Know Your IC seeks to demystify common Integrated Circuits and allows people to understand them to a point where they can use them in their own projects.
The first circuit in this series is the widely used 555 timer.
If you have suggestions for future chips we should cover, please shoot me an email!
I decided to make the layout pictures easier to read, i know it was confusing some people. I hope this helps!
Step 1: History of the Chip
The 555 timer replaced 23 transistors, 15 resistors and 2 diodes and allowed manufacturers to use this problem solving method much easier.
Today with billions of the chips in exsistence, it is one of the most widely used chips. Most people who do electronics hear of the 555 timer first. It is the gateway drug to the world of integrated circuits.

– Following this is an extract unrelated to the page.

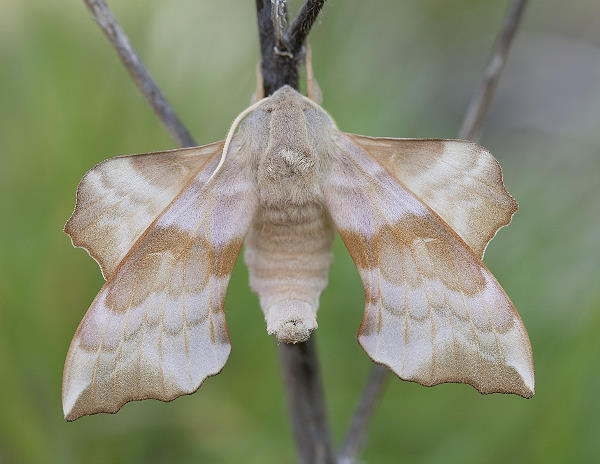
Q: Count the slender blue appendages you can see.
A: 0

Step 2: Function of the Chip
WHAT DOES THAT MEAN?
Well i'm glad you asked. An Oscillator is something that produces and constant electrical wave, like a sine or square wave. The timer will pulse at a specific interval depending on the components attached.
The 555 chip has 3 main modes:
- Monostable Mode for "One Shot" pulse generation:
- Astable Mode for putting out a continuous stream of pulses. (aka timer):
- Bistable mode for acting like a Schmitt trigger.

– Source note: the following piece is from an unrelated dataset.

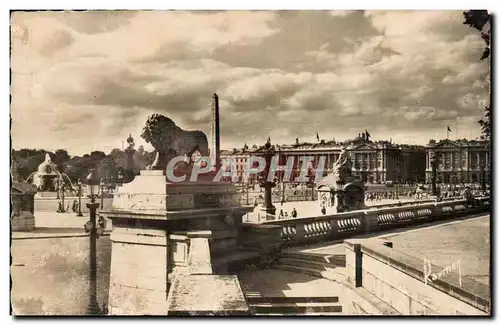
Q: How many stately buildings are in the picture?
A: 2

The Pin out of the 555 timer is as follows:
Pin 1: Ground
Pin 2: Triggering the timer, connecting this to ground starts the chip up.
Pin 3: Output, stays at whatever Vcc is
Pin 4: Forces pin 3 to low if grounded
Pin 5: Used to adjust trigger threshold.
Pin 6: Threshold that ends timer when 2/3 of Vcc is reached.
Pin 7: Discharge, connects to ground when output is low
Pin 8: Power, denoted in most contexts as Vcc
Images above are borrowed from: http://clarkson-uk.com/555-timer/
Step 3: Project: 555 Timer Light Blinker
For our project i will be building a simple LED flasher.
For this project you will need the following:
1 555 chip (Radio shack sells them, or get them for 25 cents each online)
1 100K Ohm Resistor
1 12k Ohm Resistor
1 220 Ohm Resistor
1 4.7 uF Capacitor
1 9v Battery Snap
1 9v Battery
Then to lay it out you will want:
some solid core wire for hook ups.
Step 4: Project: Layout and Schematic
We will go over the layout by pin number, Just do the following the the circuit should work, if it doesn't take a look at my breadboarded version
Pin 1: Ground
Pin 2: goes to pin 6
Pin 3: hooks up to the 220 ohm resistor, then to the led and then the ground of the led goes to ground.
Pin 4: Unused
Pin 5: Unused
Pin 6: Has the 100k Ohm resistor between it and pin 7 and the 4.7 uf capicitor from it to ground (Make sure you get the polarity right!).
Pin 7: Has the 100k Ohm resistor between it and pin 6 and a 12k resistor that goes to power
Pin 8: Power
Once that is put together, test it out. The LED should blink on and off slightly quick. again if something doesn't seem right check the pictures and if your IC gets hot remove power immediately or you'll fry your chip.
Step 5: Project: Analyising the Circuit
The capacitor controls the blink speed so you could change that out to make it blink slower or faster. Higher capacitance = lower speed.